• _Task goal_
The answer must consist solely of the lines from the one containing "Q: Number of brick pillars?" through the last line of the records, set down exactly and without any pictures.

• _Given data_

+ + +

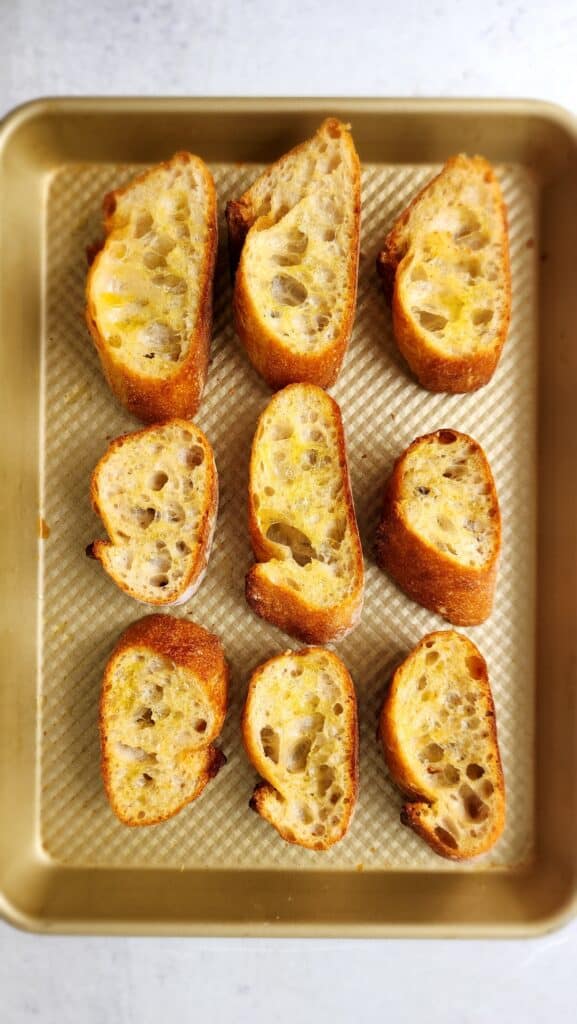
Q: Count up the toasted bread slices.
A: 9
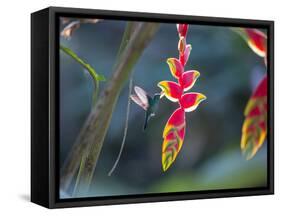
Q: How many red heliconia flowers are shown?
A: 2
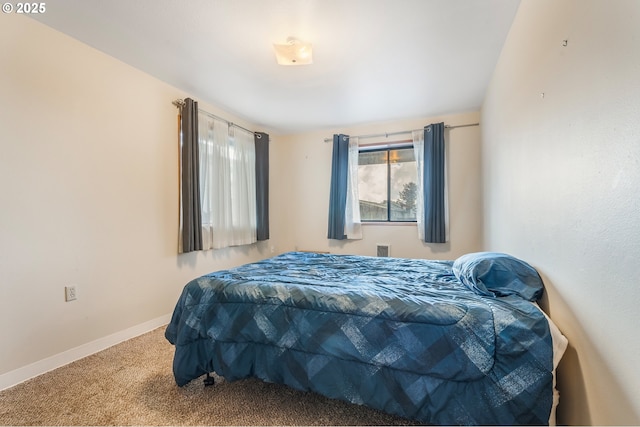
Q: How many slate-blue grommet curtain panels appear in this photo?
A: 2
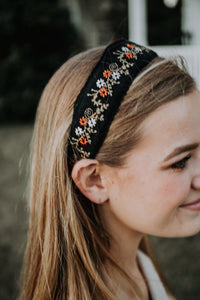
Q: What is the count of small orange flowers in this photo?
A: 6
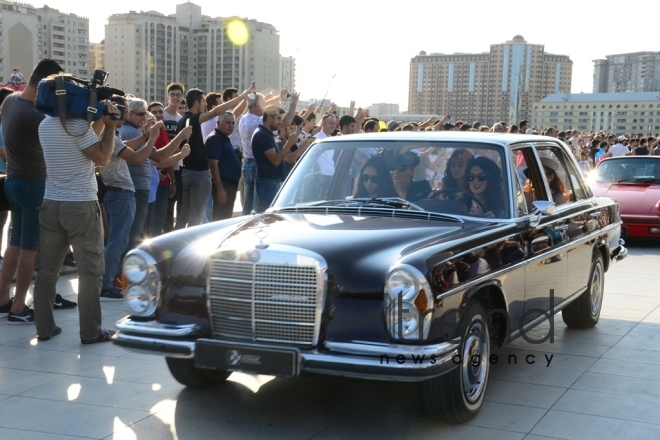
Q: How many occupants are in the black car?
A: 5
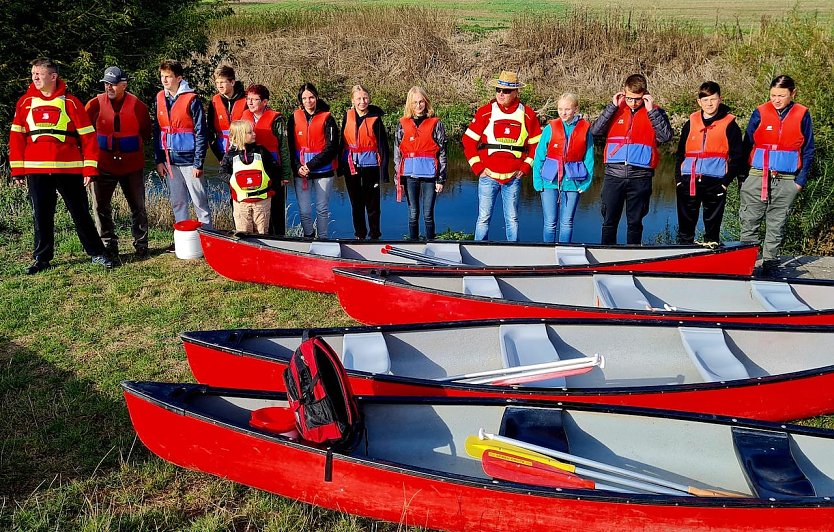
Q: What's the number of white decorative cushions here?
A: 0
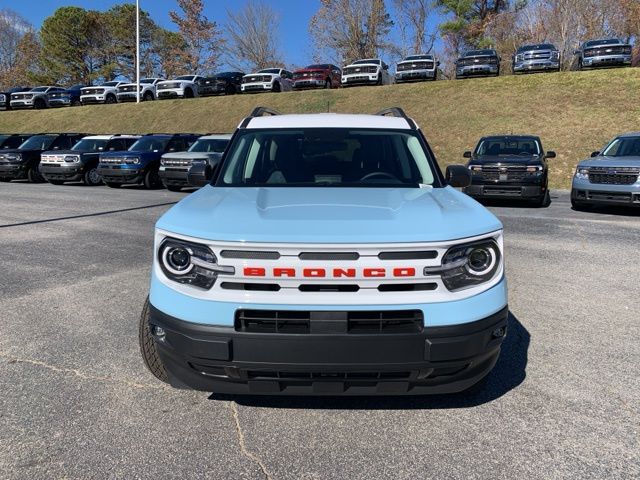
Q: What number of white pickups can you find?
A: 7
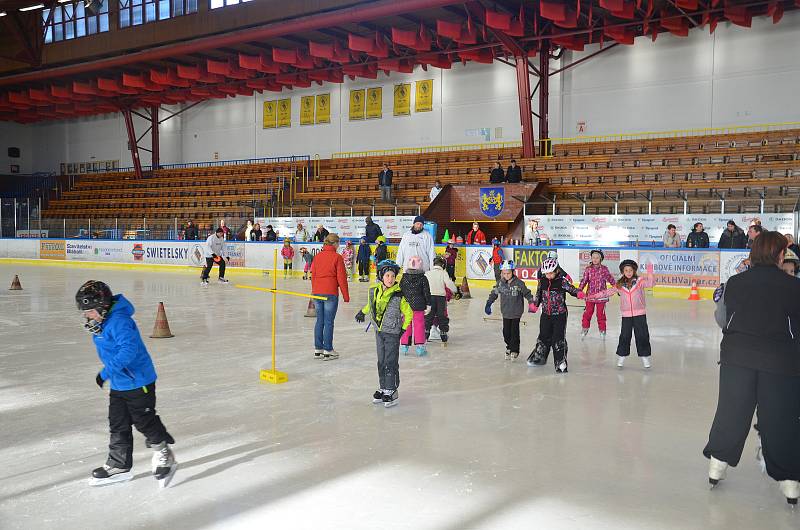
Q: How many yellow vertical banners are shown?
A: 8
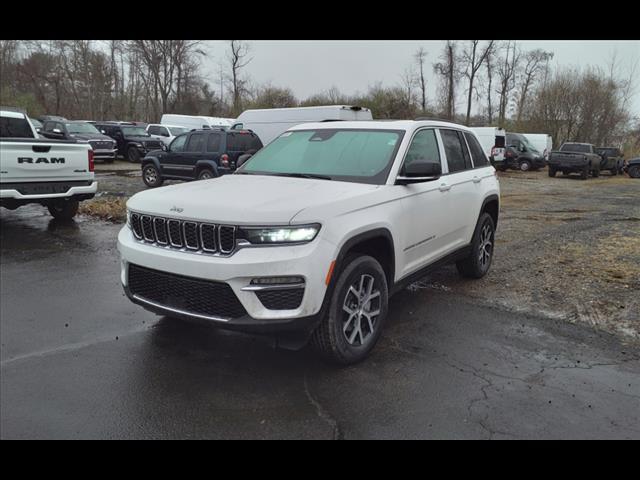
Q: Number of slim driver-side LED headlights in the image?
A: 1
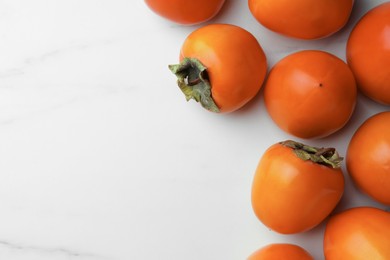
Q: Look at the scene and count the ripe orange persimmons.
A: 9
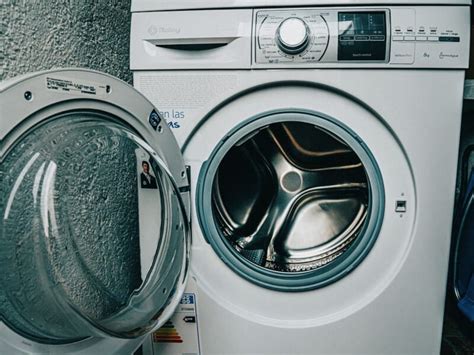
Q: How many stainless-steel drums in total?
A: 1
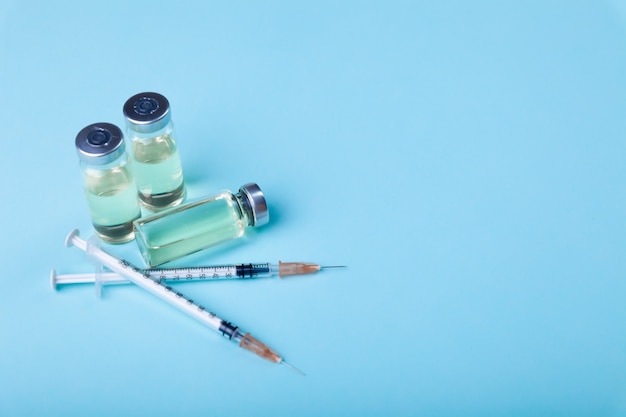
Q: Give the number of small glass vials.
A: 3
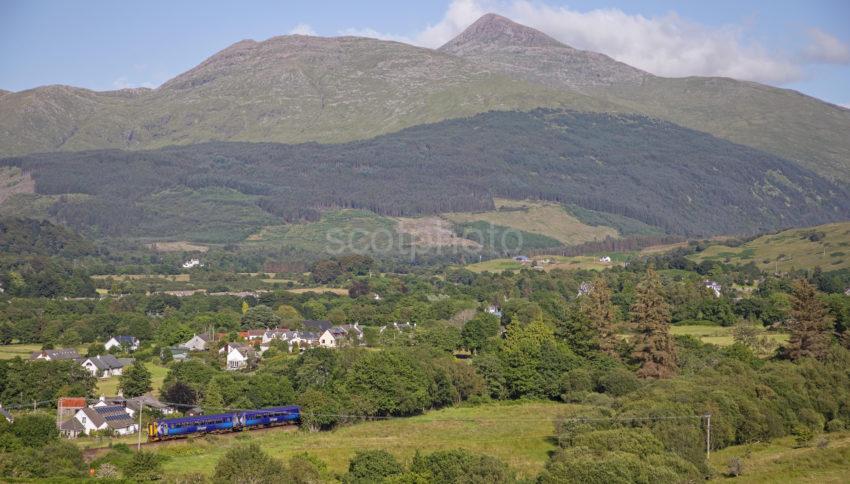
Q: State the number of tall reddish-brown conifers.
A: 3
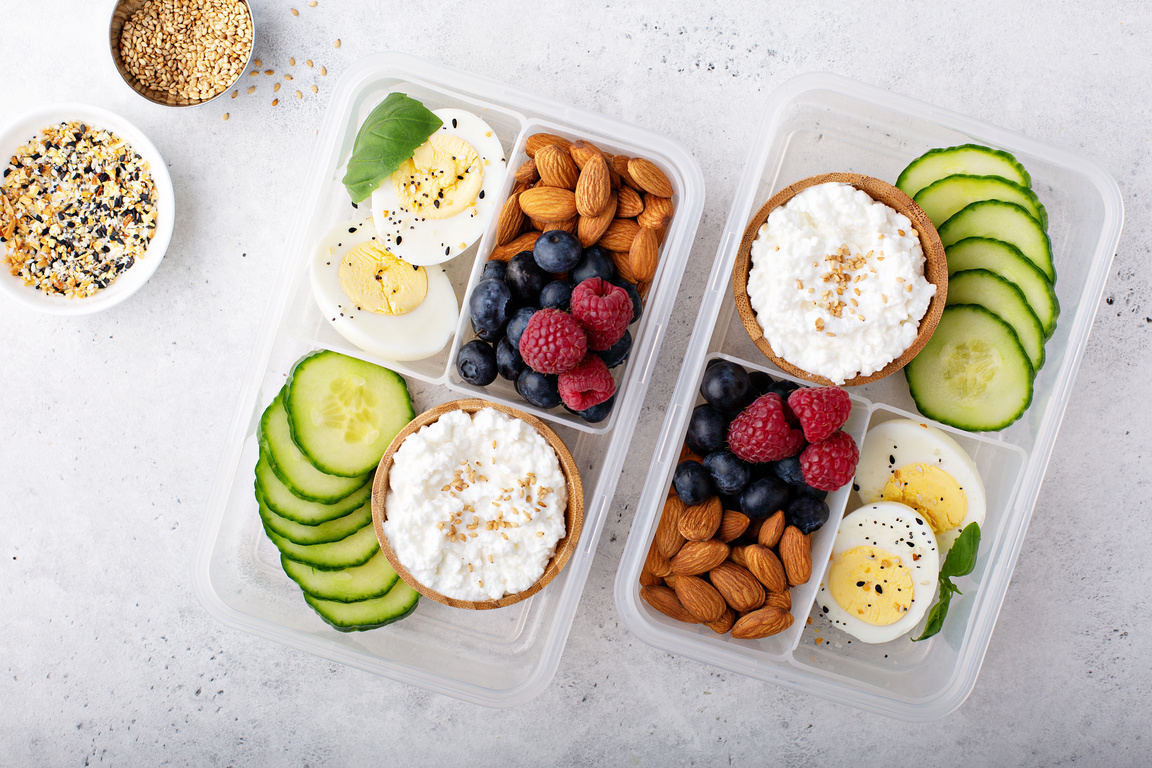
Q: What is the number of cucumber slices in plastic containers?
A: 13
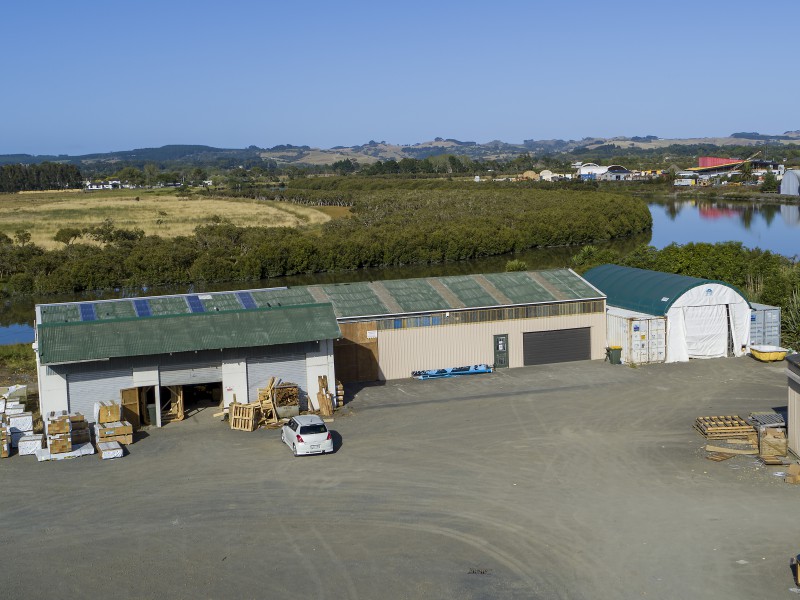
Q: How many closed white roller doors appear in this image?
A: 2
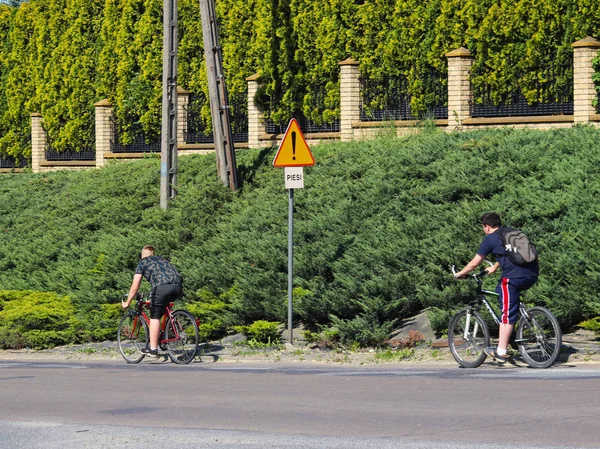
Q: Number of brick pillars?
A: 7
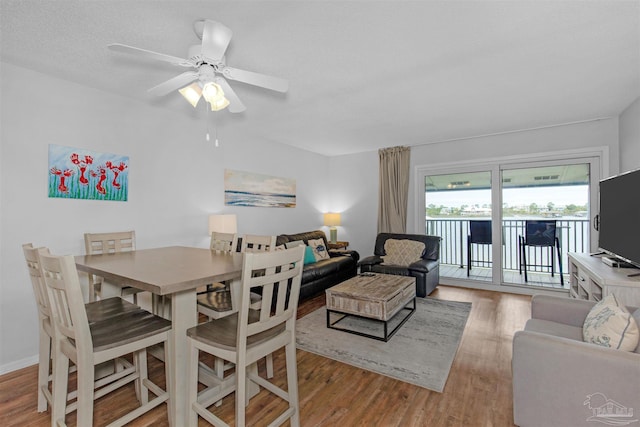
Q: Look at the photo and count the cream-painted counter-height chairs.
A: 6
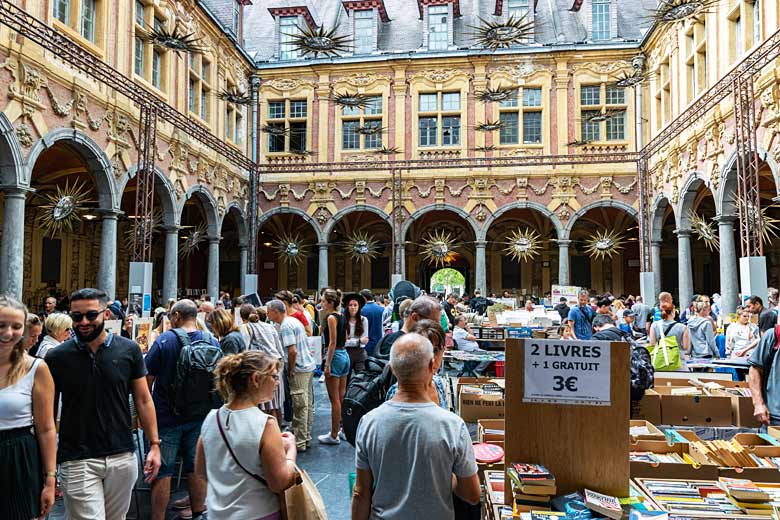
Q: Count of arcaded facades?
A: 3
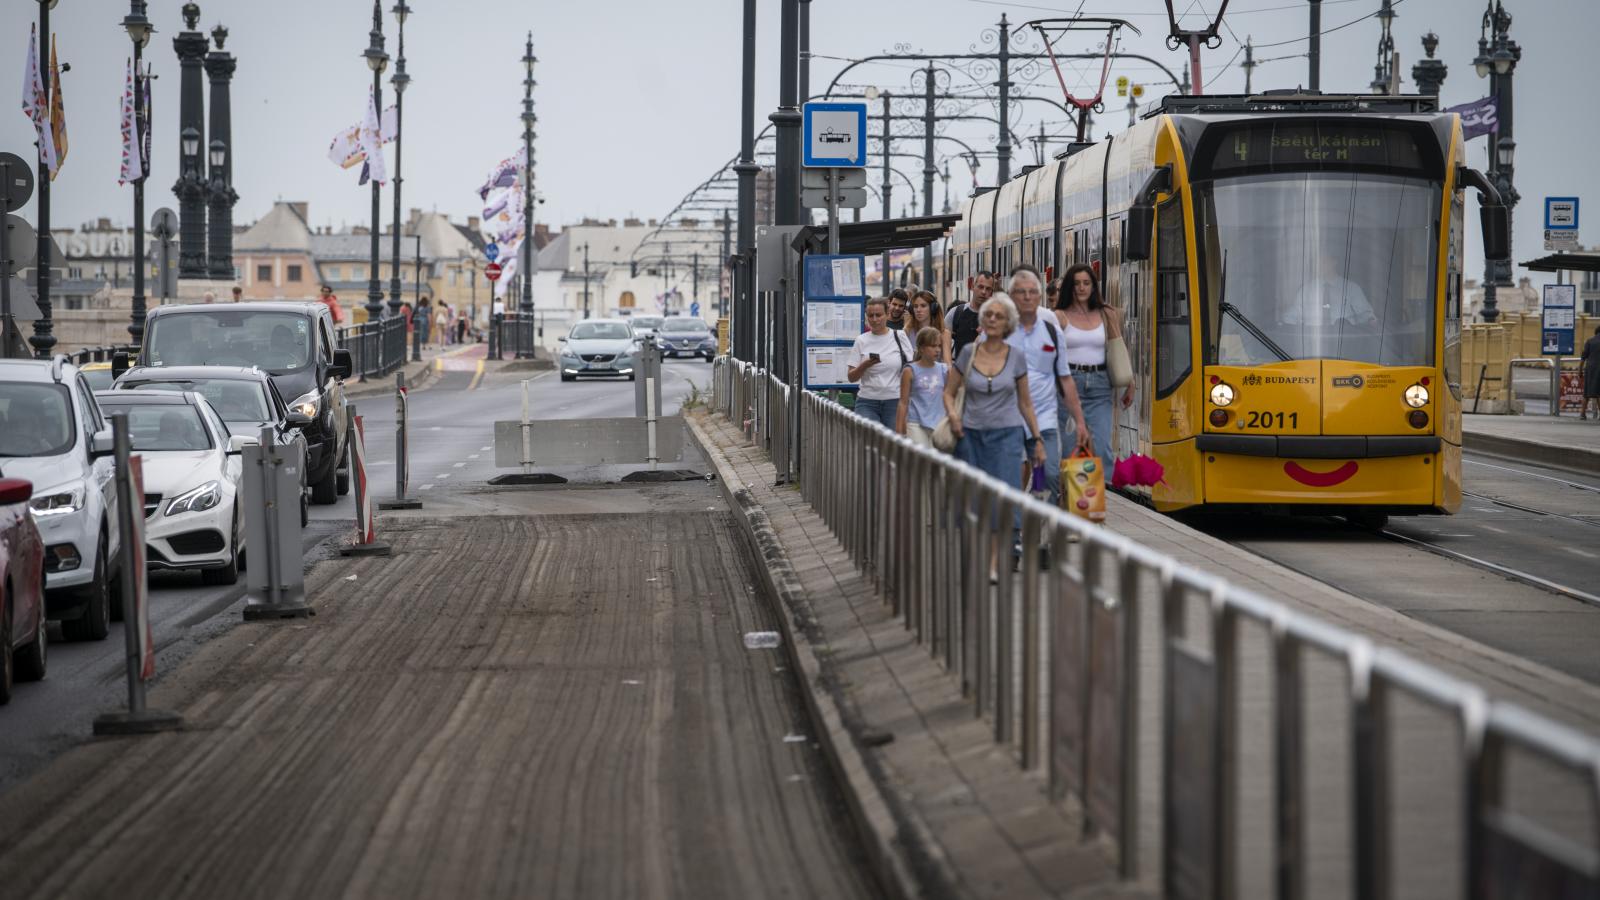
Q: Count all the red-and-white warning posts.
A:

+ + +

• _Output below_
Q: Number of brick pillars?
A: 7
Q: Look at the photo and count the cream-painted counter-height chairs.
A: 6
Q: Count of arcaded facades?
A: 3
Q: Count all the red-and-white warning posts.
A:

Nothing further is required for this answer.